As a matter of pride, Carnes ran the display to 50.5 without having to backtrack. She took her right hand away from the controls so that she didn’t touch anything by accident.
“We’re all ready,” Weigand said, a statement and a warning. “To displace, you’ll press the tit twice more. Do that now.”
Barthuli vanished as suddenly as the lightning flashes. Weigand remained, his right thumb poised on his own controls.
Carnes pressed the bump twice. The mask and the landscape both vanished. For a minute and a half that seemed much longer, she was alone with her thoughts in soundless blackness.
Then there was light and life.
North America
Circa 50,000 BC
Grainger entered the cabin of the transportation capsule and glanced at the display. “The major’s going to want to join the team,” he said. “I think she’d be an asset.”
“She’s at least forty years old,” Chun said as she seated herself beside Roebeck and took off her gloves. “From her period, there’ll have been a lot of irreversible damage done.”
Chun’s tone was cool. She was attempting to avoid the appearance of argument by putting herself on a plane of detached appraisal.
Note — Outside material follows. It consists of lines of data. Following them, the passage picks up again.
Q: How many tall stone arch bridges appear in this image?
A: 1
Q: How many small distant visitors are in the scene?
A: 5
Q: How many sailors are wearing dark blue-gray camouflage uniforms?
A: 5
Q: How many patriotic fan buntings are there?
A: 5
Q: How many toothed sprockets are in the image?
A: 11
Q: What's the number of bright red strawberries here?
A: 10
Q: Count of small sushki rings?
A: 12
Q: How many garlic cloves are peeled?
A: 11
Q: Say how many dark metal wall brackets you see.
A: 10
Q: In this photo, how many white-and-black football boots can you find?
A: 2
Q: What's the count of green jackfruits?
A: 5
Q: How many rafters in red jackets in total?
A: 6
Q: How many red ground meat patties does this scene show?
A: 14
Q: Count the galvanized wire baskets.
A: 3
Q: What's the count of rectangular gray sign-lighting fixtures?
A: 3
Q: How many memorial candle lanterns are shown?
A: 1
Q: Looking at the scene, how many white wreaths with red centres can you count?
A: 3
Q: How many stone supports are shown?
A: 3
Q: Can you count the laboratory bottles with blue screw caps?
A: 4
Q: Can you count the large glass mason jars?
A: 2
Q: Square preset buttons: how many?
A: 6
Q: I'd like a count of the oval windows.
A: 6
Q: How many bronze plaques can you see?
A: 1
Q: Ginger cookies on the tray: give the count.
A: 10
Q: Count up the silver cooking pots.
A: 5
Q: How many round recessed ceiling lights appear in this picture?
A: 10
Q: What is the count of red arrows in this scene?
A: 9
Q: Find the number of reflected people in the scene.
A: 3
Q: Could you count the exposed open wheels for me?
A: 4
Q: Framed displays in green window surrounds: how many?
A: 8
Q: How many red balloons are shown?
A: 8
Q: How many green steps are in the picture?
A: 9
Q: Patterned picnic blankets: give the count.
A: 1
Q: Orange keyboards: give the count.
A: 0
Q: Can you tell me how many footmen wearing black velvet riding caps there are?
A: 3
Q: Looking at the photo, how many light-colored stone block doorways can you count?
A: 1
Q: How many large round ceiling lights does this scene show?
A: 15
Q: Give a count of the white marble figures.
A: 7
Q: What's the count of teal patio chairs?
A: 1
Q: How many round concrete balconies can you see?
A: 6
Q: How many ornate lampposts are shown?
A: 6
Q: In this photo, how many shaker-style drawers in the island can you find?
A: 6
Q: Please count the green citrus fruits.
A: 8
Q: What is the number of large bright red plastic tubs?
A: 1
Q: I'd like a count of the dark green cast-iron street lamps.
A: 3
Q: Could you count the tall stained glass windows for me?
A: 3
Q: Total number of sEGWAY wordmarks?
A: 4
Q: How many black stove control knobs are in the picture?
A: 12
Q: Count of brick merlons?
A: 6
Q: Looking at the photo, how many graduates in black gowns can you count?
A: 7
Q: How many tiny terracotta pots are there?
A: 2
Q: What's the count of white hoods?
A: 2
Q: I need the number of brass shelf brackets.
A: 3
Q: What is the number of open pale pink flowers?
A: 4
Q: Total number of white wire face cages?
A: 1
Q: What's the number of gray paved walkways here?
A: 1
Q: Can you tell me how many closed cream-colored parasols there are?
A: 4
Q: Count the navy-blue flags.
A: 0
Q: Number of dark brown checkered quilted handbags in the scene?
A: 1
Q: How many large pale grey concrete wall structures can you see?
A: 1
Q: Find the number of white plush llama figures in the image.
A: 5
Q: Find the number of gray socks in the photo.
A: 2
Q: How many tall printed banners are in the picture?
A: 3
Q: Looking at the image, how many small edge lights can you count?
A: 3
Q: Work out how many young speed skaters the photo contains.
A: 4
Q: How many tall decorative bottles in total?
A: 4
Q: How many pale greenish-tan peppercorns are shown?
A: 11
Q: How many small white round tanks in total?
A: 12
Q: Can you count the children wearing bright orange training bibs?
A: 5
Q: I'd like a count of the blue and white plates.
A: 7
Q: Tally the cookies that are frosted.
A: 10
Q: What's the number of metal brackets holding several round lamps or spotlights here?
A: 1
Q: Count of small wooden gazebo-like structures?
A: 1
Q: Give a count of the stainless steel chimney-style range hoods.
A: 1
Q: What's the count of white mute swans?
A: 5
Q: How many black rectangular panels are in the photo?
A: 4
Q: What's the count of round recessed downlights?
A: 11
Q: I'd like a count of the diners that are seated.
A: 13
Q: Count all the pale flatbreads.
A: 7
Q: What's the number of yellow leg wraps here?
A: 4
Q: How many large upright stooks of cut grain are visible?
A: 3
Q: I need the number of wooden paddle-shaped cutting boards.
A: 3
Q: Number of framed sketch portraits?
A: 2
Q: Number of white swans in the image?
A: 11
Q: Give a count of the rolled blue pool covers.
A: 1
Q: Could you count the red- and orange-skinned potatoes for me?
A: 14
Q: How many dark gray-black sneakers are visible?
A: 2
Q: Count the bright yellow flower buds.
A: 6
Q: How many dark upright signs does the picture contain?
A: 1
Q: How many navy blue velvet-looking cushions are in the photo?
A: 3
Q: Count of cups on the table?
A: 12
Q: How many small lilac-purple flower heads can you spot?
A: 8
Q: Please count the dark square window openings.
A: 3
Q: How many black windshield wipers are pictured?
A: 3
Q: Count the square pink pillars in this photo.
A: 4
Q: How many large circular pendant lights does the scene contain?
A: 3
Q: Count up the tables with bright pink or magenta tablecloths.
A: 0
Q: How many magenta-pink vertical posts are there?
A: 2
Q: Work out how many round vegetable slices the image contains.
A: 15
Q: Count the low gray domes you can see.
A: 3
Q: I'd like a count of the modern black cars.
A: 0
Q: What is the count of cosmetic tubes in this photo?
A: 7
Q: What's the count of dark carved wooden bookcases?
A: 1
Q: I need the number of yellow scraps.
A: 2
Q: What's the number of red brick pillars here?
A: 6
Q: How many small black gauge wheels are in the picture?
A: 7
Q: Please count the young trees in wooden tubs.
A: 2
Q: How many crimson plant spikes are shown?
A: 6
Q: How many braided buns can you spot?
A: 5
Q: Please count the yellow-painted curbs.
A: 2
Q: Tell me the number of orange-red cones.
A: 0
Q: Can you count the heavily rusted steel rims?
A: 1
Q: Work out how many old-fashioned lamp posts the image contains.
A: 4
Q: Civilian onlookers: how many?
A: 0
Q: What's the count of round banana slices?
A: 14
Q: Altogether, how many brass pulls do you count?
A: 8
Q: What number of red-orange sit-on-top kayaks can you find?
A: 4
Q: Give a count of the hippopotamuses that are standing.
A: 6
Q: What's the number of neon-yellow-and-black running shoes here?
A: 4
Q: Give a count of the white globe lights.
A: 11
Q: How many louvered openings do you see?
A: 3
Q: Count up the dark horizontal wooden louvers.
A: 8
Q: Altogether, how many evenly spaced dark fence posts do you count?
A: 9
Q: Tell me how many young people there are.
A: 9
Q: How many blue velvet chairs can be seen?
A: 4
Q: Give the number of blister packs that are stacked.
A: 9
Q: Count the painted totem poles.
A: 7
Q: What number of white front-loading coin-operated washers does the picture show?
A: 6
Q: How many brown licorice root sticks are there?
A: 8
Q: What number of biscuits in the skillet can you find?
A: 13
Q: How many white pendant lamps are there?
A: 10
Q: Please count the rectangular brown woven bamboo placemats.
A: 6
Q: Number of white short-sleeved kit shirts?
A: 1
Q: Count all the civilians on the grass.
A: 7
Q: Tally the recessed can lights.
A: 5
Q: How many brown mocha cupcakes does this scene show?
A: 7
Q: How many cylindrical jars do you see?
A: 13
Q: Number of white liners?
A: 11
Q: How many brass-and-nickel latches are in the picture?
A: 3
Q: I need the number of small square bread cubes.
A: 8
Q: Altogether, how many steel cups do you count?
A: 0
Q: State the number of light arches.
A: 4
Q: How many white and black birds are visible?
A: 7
“I think we can wait to decide whether we’ll recruit her until there’s a Central to recruit her at,” Roebeck said as she worked. Her tone was neutral rather than harsh, but she expected them to take her point.
“I’ll get some hardware ready,” Grainger said. “Knowing they’re from the 23d gives us an idea of what to expect in the way of defenses.”
“Quo, I’d like you to check out the spatial navigation system,” Roebeck said. “Maybe the temporal system lost its zero and spatial didn’t, but I don’t want to trust that without running it down ten places to the right of the decimal. Okay?”
Chun lifted the pair of control wands she preferred over a keyboard and switched a holographic display to hang in the air before her. “We’ll have to recalibrate temporally before we insert in the target horizon,” she said. “I’ll have it set up for a simultaneous spatial check, too.”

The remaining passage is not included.